Please give back each entry below unaltered, leaving the pictures out.

START DATA FOR THIS EXERCISE

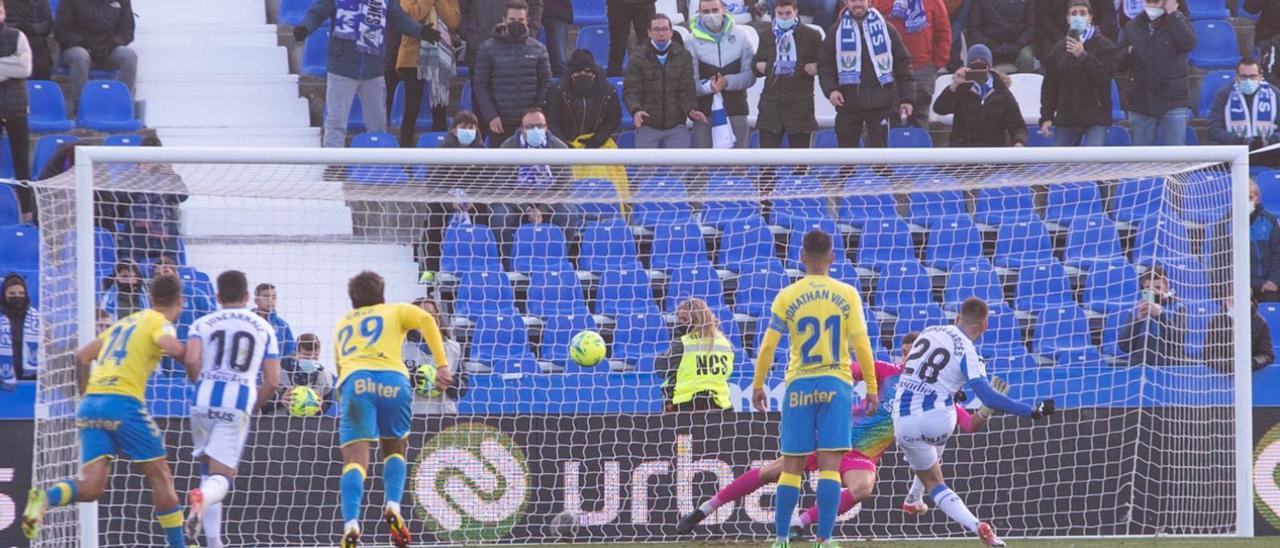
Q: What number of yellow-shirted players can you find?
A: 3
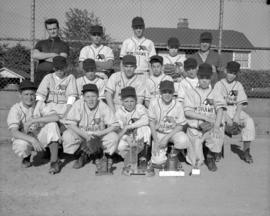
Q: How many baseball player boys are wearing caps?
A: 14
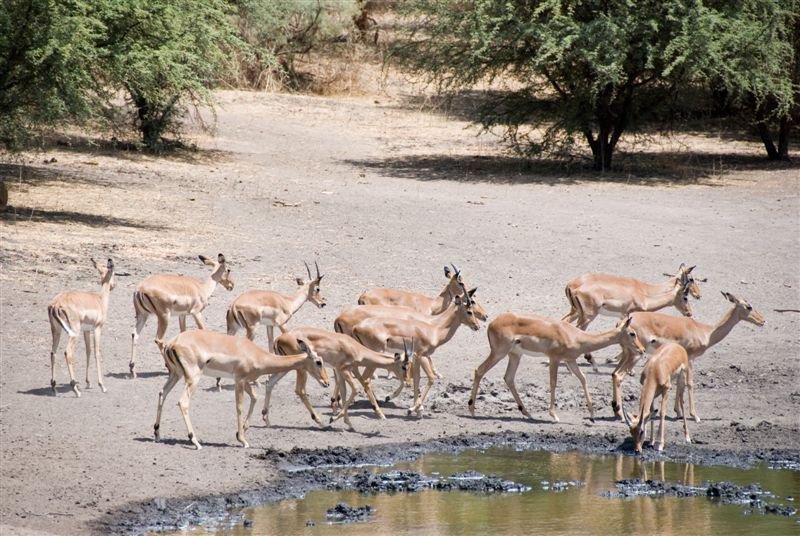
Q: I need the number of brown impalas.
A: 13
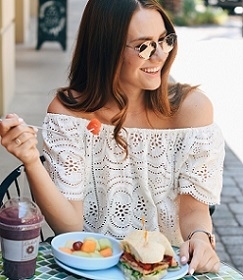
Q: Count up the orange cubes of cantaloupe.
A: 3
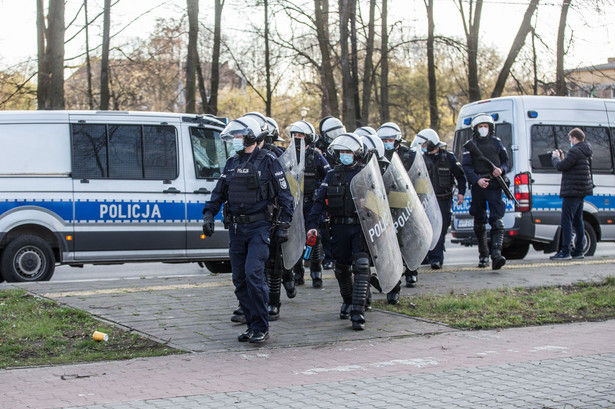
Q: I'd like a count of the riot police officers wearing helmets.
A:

END DATA FOR THIS EXERCISE

:: ANSWER BELOW ::
Q: What number of yellow-shirted players can you find?
A: 3
Q: How many baseball player boys are wearing caps?
A: 14
Q: I need the number of brown impalas.
A: 13
Q: Count up the orange cubes of cantaloupe.
A: 3
Q: I'd like a count of the riot police officers wearing helmets.
A:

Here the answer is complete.